Asked what his disadvantage is, Shellabarger says: “I can't wear spikes (in practice).”

Even if you didn't know his school and lack of training facilities, Shellabarger would still be the last hurdler you'd pick in a lineup at the starting line. Standing 6-foot and weighing only 135 pounds, he presents a meager appearance. And then the race starts and, well, he'd still be the last person you'd pick.

“Generally I have slow starts. I don't know what it is, but by the first hurdle I'm usually in last,” Shellabarger said. “Then in the second half (of the race) I start to catch up. I think my form work takes over.”

Form work? That would be an understatement. Shellabarger runs the hurdles the way one would imagine Forrest Gump running the hurdles. He is upright with no wasted motion. By the 80-meter mark you can't help but notice the athlete with perfect form, clearing every hurdle and moving into first place.

That's a stark contrast to the competition. Watching high-schoolers run the final 30 meters of the 110 is like watching a tornado: There is destruction everywhere on the track, bodies and hurdles flying out of control. Not so with Shellabarger.

“I don't have a track or enough hurdles, so my practice is all about drills and perfecting my form,” Shellabarger said. “Drills after drills for five years. I drill in the parking lot, just bringing my trail leg over a hurdle, over and over.”

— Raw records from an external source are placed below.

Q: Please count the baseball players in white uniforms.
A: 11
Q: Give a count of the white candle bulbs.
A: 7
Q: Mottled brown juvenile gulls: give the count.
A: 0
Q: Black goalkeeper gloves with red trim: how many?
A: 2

Shellabarger attended Leo schools through 10th grade before transferring to Blackhawk Christian. He recalls his introduction to track and field as a middle schooler.

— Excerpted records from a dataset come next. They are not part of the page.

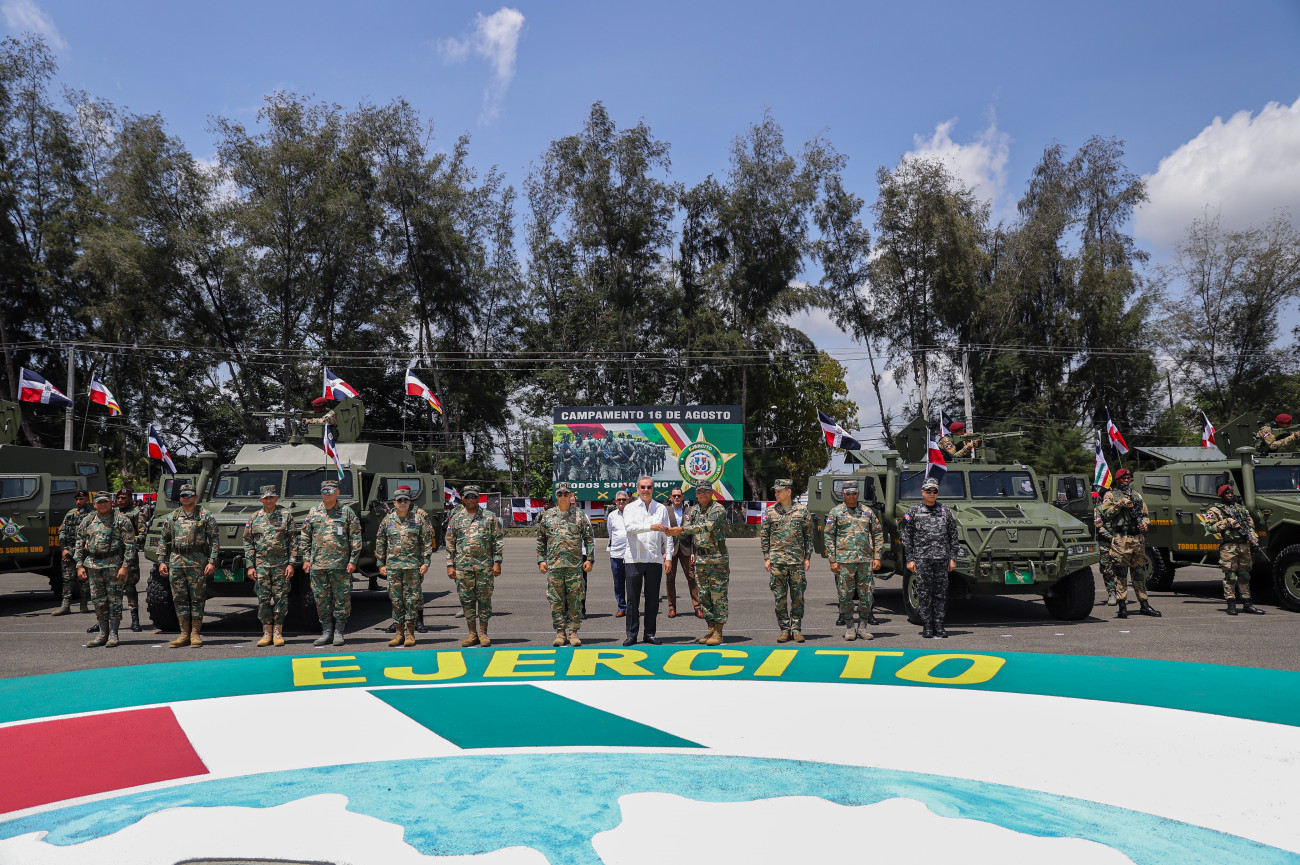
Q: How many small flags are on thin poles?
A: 12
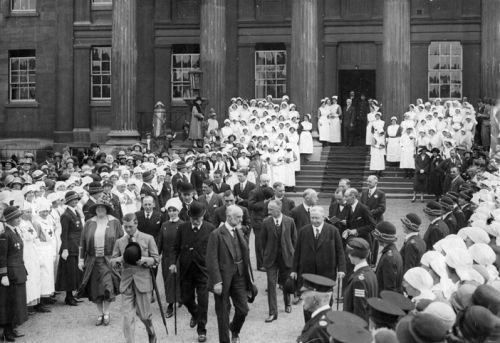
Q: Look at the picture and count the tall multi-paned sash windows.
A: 5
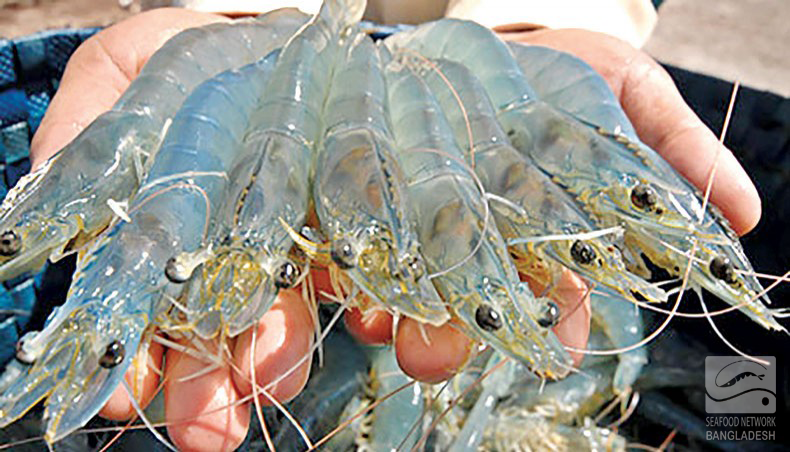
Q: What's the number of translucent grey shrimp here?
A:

“I told my dad I wanted to go out for the track team, and he told me to try the event that no one else was trying. He said it would be my best chance to make the team,” Shellabarger said.

He made the team, in part because of his tall, thin frame, which had “high hips,” and his father's advice: There were no other boys trying out for the hurdles.

Shellabarger said competing was well and good in middle school but once he got into high school, he was clearly overmatched.

“I couldn't even break (20 seconds) for most of the year,” Shellabarger said. “But I kept working at it, and by the end of the season I got down to the 18s.”

The improvement was steady and consistent from there: He placed seventh at the North Side Sectional as a sophomore with a time of 16.04 and then, after transferring to Blackhawk Christian as a junior, was third at sectional in 15.32. He then placed fourth at regional in 15.12, barely missing out on a state-meet berth.

“To get so close was disappointing but also (encouraging) because I knew I was right there,” Shellabarger said. “Getting to state has been my goal all along. The last year has been a lot of work.”

It was “work” that included yoga sessions and even running cross-country in the fall. Training for and racing a 3.1-mile race, he said, was bound to help with endurance.

”Whatever it takes to be in the best position,” Shellabarger said. “That was my attitude about getting to the state meet.”

All the work paid off last week as he not only advanced to the state meet but also won the hotly contested Marion Regional. His time of 14.89 was well ahead of runner-up Reid Jutte of Norwell (15.14).

“I had tunnel vision,” Shellabarger said. “I could tell I was in last place, but I just kept focusing on my lane and the next hurdle. It was a great feeling (crossing the finish line) in first.”

Shellabarger expects much of the same Saturday in his preliminary heat. He knows that through the first part of the race, competing against the state's best, he'll be behind. But he has faith in his training, sans hurdles, that he'll make it up by the finish line.

State title hopes

The area's best state title hopes rest on South Side sprinter Shaton Harris (100 and 200) and North Side's Tyvon Kelley (400). Harris had the state's best time in the 100 for much of the year and is seeded in the top 10 in both events Saturday.

Kelley has the state's best seed time (48.58) and has experience in winning a state title: He was on the Redskins' state champion 1,600-meter relay in 2012.

Concordia's Zach Panning has the third-best time (9:12) in the 3,200 meter run.

In the field events, Bishop Dwenger's Jared Schipper will try to defend his state title in the pole vault. Wayne's Tyrese Easton has a chance to win the high jump.